Mercator admitted that petitioners were the owners of the subject parcels of land. It,
however, contended that the spouses executed a Mortgage in favor of Mercator
Finance Corporation for and in consideration of certain loans, and/or other forms of
credit accommodations obtained from the Mortgagee (defendant Mercator Finance
Corporation) amounting to EIGHT HUNDRED FORTY-FOUR THOUSAND SIX HUNDRED
TWENTY-FIVE & 78/100 (P844,625.78) and to secure the payment of the same and
those others that the MORTGAGEE may extend to the MORTGAGOR (plaintiffs) x x
x. It contended that since petitioners and Embassy Farms signed the promissory
note as co-makers (the note being worded as For value received, I/We jointly and
severally promise to pay to the order of Mercator), aside from the Continuing
Suretyship Agreement subsequently executed to guarantee the indebtedness, the
petitioners are jointly and severally liable with Embassy Farms. Due to their failure
to pay the obligation, the foreclosure and subsequent sale of the mortgaged

properties are thus valid. Respondents Salazar and Lamecs asserted that they are
innocent purchasers for value and in good faith.

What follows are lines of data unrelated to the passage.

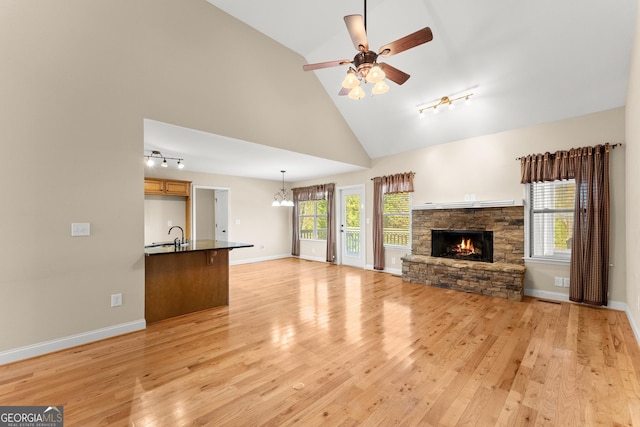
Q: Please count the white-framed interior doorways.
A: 1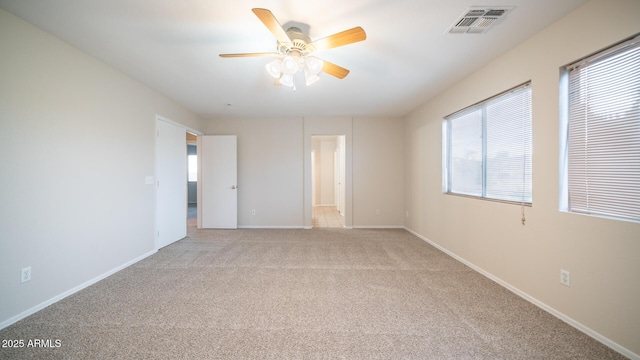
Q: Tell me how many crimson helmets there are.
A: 0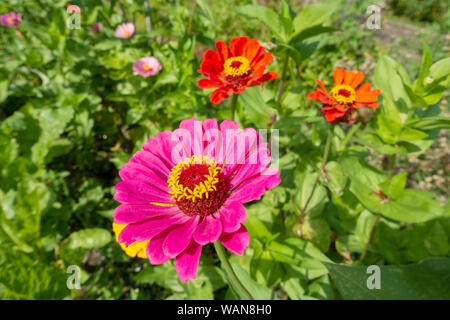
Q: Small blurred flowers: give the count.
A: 5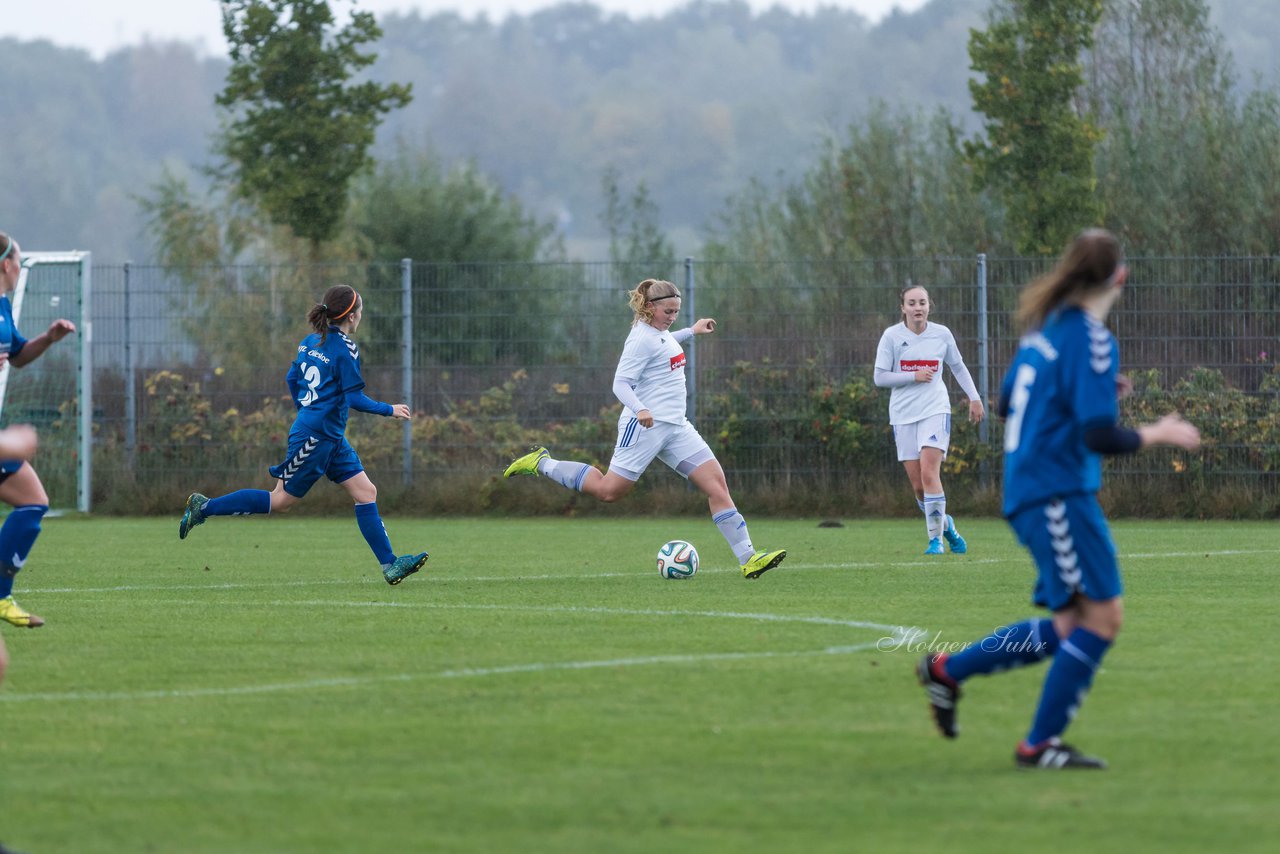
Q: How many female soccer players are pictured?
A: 5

Issue: May the spouses be held solidarily liable with Embassy Farms?
Held: YES. Courts can interpret a contract only if there is doubt in its letter. But, an
examination of the promissory note shows no such ambiguity. Besides, assuming
arguendo that there is an ambiguity, Section 17 of the Negotiable Instruments Law
states, viz:
SECTION 17. Construction where instrument is ambiguous. Where the language of
the instrument is ambiguous or there are omissions therein, the following rules of
construction apply: (g) Where an instrument containing the word I promise to pay
is signed by two or more persons, they are deemed to be jointly and severally liable
thereon.

Petitioners also insist that the promissory note does not convey their true intent in
executing the document. The defense is unavailing. Even if petitioners intended to
sign the note merely as officers of Embassy Farms, still this does not erase the fact
that they subsequently executed a continuing suretyship agreement. A surety is one
who is solidarily liable with the principal. Petitioners cannot claim that they did not
personally receive any consideration for the contract for well-entrenched is the rule
that the consideration necessary to support a surety obligation need not pass
directly to the surety, a consideration moving to the principal alone being sufficient.
A surety is bound by the same consideration that makes the contract effective
between the principal parties thereto. Having executed the suretyship agreement,
there can be no dispute on the personal liability of petitioners.